= Gustav Egloff =

American chemist

Gustav Egloff (1886–1955) was an American chemist nicknamed Gasoline Gus. He was Universal Oil Products' first chemist and by 1917 became their director, serving in that capacity until death. Science magazine described him as a "human catalyst".

He was president of the American Institute of Chemists from 1942 to 1946, and chairman of the American Chemical Society from 1947 to 1948.

He had 280 patents to his name and wrote over 600 articles, mostly on the subject of petroleum and hydrocarbons.

He holds the record for one of the longest answers to a question in a courtroom in relation to a lawsuit in St. Louis regarding one of his patents. On being asked "What do you know about emulsions?" his response continued for 21 days.

==Life==
Egloff was born in New York City on 10 November 1886 to Swiss parents.

He graduated from Cornell University in 1912 and received his doctorate from Columbia in 1915.
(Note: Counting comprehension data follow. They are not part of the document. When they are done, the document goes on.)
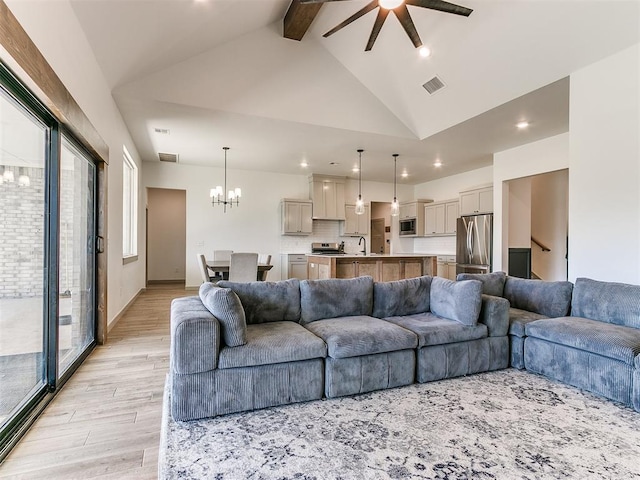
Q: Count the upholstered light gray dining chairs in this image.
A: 4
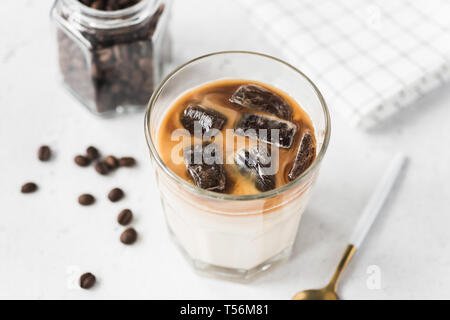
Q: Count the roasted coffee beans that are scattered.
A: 12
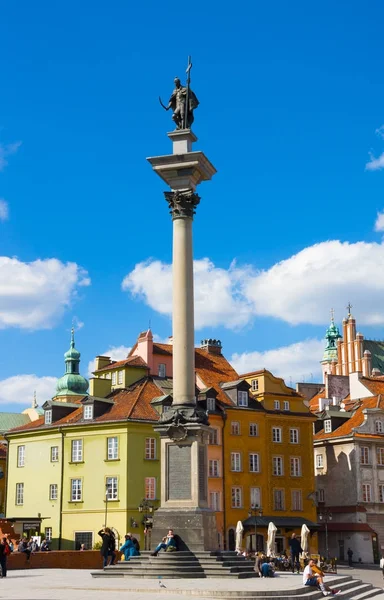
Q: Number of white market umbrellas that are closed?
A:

In 1915 he got his first job with Universal Oil Products, based in Independence, Kansas. There he worked with Carbon P. Dubbs (son of Jesse A. Dubbs) building a demulsification unit to create gasoline. This is a means of creating gasoline artificially rather than pumping it out of the ground in a "natural" form, and is a forerunner to fracking. This “artificial” gasoline was named "polymer gasoline".

In 1940 he received the American Institute of Chemists Gold Medal and the National Research Council gave him a distinguished service award in 1941. In 1950 the Royal Society of Arts in Britain made him an Honorary Fellow.

In 1953 he was elected an Honorary Foreign Fellow of the Royal Society of Edinburgh.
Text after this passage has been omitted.